Fig. 2-4 provide some experiment spectrograms to the present invention give with explanation.The experiment condition of these spectrograms is: when experiment, migration tube temperature remains on 80 ℃, 160 ℃ of injector temperature, carrier gas (air), float gas (air) air-flow and be respectively 400mL/min, 600mL/min, the acetone of 10ppm is added in carrier gas as adulterant.

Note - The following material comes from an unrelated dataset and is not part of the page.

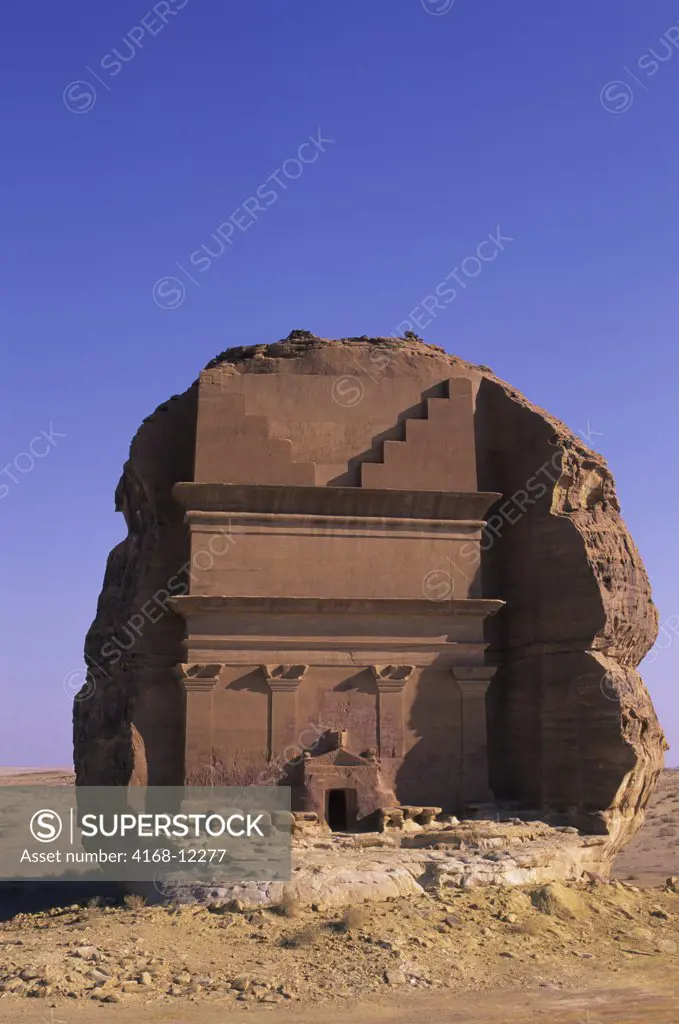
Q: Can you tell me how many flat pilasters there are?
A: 4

Get 1-10 μ L, 0.5-100ppm phthalic ester steroids compound solution by sample introduction needle.Under positive ion mode, take ionic migration spectrometer as detecting instrument, carry sample and enter the ionized region of ion mobility spectrometry containing the carrier gas of chemical dopant; Sample is ionized to positive and negative ion in ionized region, and the ion gate of opening by periodicity enters the drift region being made up of uniform electric field, obtains separating and detect in drift region.The mobility constant of different compounds is variant, the speed difference moving in drift region, the asynchronism(-nization) of their arrival detecting devices.Measure time and peak intensity that ion arrives detector, just can confirm classes of compounds, and determine its content according to the signal intensity at peak.
Fig. 2 is the ion mobility spectrometry figure of ion mobility spectrometry air under positive ion mode and the ion mobility spectrometry spectrogram of acetone.As can be seen from the figure, the ion mobility spectrometry figure more complicated of air while not adding acetone in carrier gas, except being positioned at the main peak ion at 11.43ms place, also has other foreign ion to exist; In the time adding acetone make adulterant in carrier gas, mainly form the acetone positive ion peak at 13.54ms place, purify background spectra peak, be conducive to the Measurement accuracy of phthalate compound.
Embodiment 2
Fig. 3 is the ion mobility spectrometry detection spectrogram that acetone is made five kinds of phthalate compounds of adulterant.Do at positive ion mode acetone under the condition of adulterant, repefral forms the characteristic peak that transit time is 15.63ms, diethyl phthalate forms the characteristic peak that migration transit time is 17.41ms, dibutyl phthalate forms the characteristic peak of transit time 21.03ms, dinonyl phthalate forms the characteristic peak of transit time 28.24ms, and didecyl phthalate forms the characteristic peak of transit time 29.45ms.Along with the increase of molecular weight, the transit time of phthalate compound is along with increase, and the method can be identified different types of phthalate compound effectively.
Embodiment 3
Fig. 4 is that the ion mobility spectrometry that under positive ion mode, acetone is made three kinds of phthalate compounds of adulterant quantitatively detects spectrogram.As can be seen from the figure, the method can realize the quantitative detection in 3 magnitudes of phthalate compound, and detectability can reach 50pg.
Claims (9)
1. adulterant detects the application in phthalate compound at ion mobility spectrometry, it is characterized in that:
Adulterant adds in the circulation gas circuit of ion mobility spectrometry, adulterant is due to its higher proton affinity, the reactive ion reaction that can produce with radioactive ionization gauge source, form dopant ion, avoid the interference of the compound that proton affinity is low, realized phthalic ester steroids compound test.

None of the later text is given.